Buterin described his playbook as opportunistic mean-reversion on emotions rather than predictions. “My method is simple: look for markets that are in ‘insanity mode’ and then bet that ‘insanity will not happen,’” he said.
“For example, there are markets betting on whether Trump will win the Nobel Peace Prize. Or, during a period of severe panic, some markets predict that the dollar will go to zero next year. When market sentiment goes into this irrational ‘madness mode’, I bet against the opposite and this usually makes money.”

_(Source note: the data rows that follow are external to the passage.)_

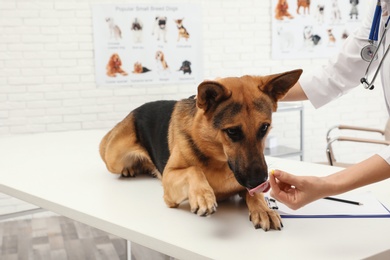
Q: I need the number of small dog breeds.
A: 8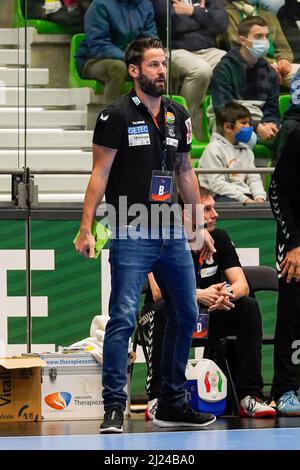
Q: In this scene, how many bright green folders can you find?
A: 1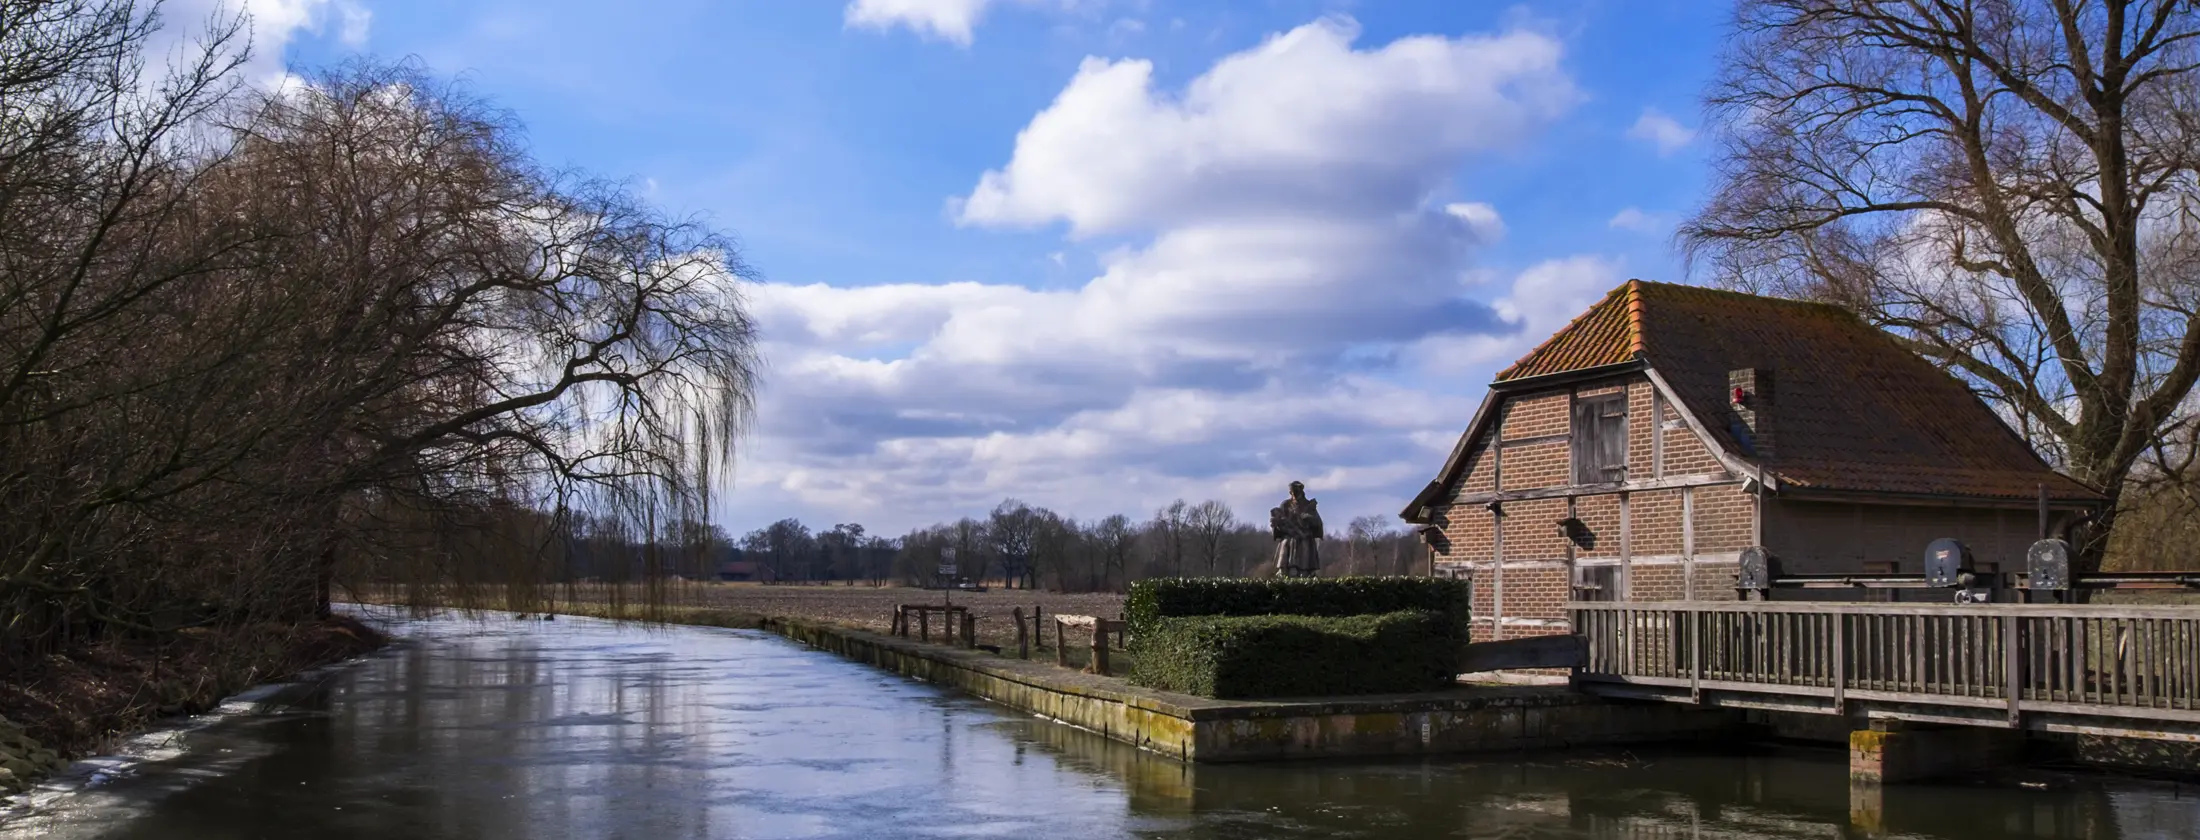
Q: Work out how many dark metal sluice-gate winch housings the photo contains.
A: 3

When asked where Zhou focuses on polymarkets (cryptocurrency, politics, entertainment and economics), Buterin said his interests are focused on politics and technology, reiterating that in his view, the edge comes from areas where participants are “obsessed with craziness and irrationality.”
The more important part of the thread moved from transaction style to payment integrity. Referring to online conversations about Venezuela-related markets, Zhou raised issues of information asymmetry and “prior knowledge” and asked Buterin if he had seen similar dynamics. Buterin offered his answer to the Oracle vulnerability by citing wartime contracts whose outcomes depend on narrow operational definitions.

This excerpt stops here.